Report, as a bare number, how many lines in the data contain "gray".
--- START ---
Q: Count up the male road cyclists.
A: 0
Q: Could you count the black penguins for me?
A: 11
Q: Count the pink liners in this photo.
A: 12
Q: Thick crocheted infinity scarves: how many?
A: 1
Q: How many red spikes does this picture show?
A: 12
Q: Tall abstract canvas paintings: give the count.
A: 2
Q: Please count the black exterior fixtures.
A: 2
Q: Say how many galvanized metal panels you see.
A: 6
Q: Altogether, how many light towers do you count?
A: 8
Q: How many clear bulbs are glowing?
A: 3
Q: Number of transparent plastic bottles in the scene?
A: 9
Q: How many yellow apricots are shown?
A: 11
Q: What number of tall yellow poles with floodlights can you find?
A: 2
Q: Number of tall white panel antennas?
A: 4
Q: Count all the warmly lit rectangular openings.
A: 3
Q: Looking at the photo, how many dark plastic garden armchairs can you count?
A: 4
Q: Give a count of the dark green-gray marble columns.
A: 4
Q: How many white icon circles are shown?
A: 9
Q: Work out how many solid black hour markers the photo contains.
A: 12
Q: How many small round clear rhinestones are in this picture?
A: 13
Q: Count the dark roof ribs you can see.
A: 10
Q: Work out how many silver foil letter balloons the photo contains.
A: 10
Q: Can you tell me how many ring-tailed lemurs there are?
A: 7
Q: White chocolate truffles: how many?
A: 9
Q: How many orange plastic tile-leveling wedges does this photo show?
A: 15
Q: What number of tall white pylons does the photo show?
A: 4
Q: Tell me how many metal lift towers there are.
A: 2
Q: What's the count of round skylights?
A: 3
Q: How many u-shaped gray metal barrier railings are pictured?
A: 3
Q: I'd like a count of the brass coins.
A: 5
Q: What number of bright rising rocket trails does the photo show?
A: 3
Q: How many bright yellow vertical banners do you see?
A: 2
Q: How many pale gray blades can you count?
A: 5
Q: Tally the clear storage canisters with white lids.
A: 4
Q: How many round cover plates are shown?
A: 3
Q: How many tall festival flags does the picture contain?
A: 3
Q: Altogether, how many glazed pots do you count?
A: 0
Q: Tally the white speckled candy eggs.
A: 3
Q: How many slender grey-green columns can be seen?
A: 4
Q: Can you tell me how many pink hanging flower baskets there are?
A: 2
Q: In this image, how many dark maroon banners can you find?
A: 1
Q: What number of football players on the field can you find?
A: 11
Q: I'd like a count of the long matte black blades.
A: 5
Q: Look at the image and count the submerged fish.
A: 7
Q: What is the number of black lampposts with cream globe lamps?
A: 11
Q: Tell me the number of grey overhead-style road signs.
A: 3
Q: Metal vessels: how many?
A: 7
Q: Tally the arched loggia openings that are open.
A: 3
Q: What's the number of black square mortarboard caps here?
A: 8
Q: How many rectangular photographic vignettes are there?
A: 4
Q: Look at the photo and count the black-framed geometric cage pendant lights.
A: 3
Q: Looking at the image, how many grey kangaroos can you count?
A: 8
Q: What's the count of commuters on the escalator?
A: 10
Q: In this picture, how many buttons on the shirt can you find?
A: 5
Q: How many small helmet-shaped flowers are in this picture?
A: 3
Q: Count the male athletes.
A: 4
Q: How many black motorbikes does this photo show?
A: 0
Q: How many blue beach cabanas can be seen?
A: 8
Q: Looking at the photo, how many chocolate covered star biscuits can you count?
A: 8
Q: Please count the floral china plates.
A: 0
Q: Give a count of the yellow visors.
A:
--- END ---
Response: 3